• [Directions]
Transcribe the data in full, keeping each line exactly as it appears.

[Records from a data collection]
═══
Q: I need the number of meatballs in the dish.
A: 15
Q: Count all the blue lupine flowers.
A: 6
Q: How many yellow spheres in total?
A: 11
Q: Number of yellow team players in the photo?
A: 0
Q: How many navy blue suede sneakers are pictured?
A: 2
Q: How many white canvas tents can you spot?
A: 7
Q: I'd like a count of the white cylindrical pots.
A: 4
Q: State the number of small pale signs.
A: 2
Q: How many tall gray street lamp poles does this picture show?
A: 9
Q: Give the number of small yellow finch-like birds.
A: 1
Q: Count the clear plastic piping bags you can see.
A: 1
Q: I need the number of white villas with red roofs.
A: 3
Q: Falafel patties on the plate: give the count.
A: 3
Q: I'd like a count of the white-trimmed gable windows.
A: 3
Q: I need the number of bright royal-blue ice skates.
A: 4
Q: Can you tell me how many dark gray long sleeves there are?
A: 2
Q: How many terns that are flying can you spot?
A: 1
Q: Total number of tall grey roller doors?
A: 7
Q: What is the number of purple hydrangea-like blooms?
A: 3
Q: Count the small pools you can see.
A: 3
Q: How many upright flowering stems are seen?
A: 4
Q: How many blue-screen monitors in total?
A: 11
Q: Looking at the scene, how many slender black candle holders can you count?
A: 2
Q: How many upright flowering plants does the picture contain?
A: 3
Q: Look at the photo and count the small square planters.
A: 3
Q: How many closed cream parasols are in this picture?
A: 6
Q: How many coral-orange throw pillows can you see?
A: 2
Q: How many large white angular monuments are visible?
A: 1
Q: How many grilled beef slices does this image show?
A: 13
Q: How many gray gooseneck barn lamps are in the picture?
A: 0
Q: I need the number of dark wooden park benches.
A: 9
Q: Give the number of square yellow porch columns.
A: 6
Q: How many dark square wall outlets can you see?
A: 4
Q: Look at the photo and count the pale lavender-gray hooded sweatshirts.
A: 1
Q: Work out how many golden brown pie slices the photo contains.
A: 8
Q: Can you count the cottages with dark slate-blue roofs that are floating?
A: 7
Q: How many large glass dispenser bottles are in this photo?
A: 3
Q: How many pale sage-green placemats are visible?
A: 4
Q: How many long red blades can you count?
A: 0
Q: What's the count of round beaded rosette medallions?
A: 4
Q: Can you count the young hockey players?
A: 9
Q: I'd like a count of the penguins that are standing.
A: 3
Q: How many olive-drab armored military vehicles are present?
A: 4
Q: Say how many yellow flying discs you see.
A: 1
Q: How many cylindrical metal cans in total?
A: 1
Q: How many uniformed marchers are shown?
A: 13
═══
• [Output]
Q: I need the number of meatballs in the dish.
A: 15
Q: Count all the blue lupine flowers.
A: 6
Q: How many yellow spheres in total?
A: 11
Q: Number of yellow team players in the photo?
A: 0
Q: How many navy blue suede sneakers are pictured?
A: 2
Q: How many white canvas tents can you spot?
A: 7
Q: I'd like a count of the white cylindrical pots.
A: 4
Q: State the number of small pale signs.
A: 2
Q: How many tall gray street lamp poles does this picture show?
A: 9
Q: Give the number of small yellow finch-like birds.
A: 1
Q: Count the clear plastic piping bags you can see.
A: 1
Q: I need the number of white villas with red roofs.
A: 3
Q: Falafel patties on the plate: give the count.
A: 3
Q: I'd like a count of the white-trimmed gable windows.
A: 3
Q: I need the number of bright royal-blue ice skates.
A: 4
Q: Can you tell me how many dark gray long sleeves there are?
A: 2
Q: How many terns that are flying can you spot?
A: 1
Q: Total number of tall grey roller doors?
A: 7
Q: What is the number of purple hydrangea-like blooms?
A: 3
Q: Count the small pools you can see.
A: 3
Q: How many upright flowering stems are seen?
A: 4
Q: How many blue-screen monitors in total?
A: 11
Q: Looking at the scene, how many slender black candle holders can you count?
A: 2
Q: How many upright flowering plants does the picture contain?
A: 3
Q: Look at the photo and count the small square planters.
A: 3
Q: How many closed cream parasols are in this picture?
A: 6
Q: How many coral-orange throw pillows can you see?
A: 2
Q: How many large white angular monuments are visible?
A: 1
Q: How many grilled beef slices does this image show?
A: 13
Q: How many gray gooseneck barn lamps are in the picture?
A: 0
Q: I need the number of dark wooden park benches.
A: 9
Q: Give the number of square yellow porch columns.
A: 6
Q: How many dark square wall outlets can you see?
A: 4
Q: Look at the photo and count the pale lavender-gray hooded sweatshirts.
A: 1
Q: Work out how many golden brown pie slices the photo contains.
A: 8
Q: Can you count the cottages with dark slate-blue roofs that are floating?
A: 7
Q: How many large glass dispenser bottles are in this photo?
A: 3
Q: How many pale sage-green placemats are visible?
A: 4
Q: How many long red blades can you count?
A: 0
Q: What's the count of round beaded rosette medallions?
A: 4
Q: Can you count the young hockey players?
A: 9
Q: I'd like a count of the penguins that are standing.
A: 3
Q: How many olive-drab armored military vehicles are present?
A: 4
Q: Say how many yellow flying discs you see.
A: 1
Q: How many cylindrical metal cans in total?
A: 1
Q: How many uniformed marchers are shown?
A: 13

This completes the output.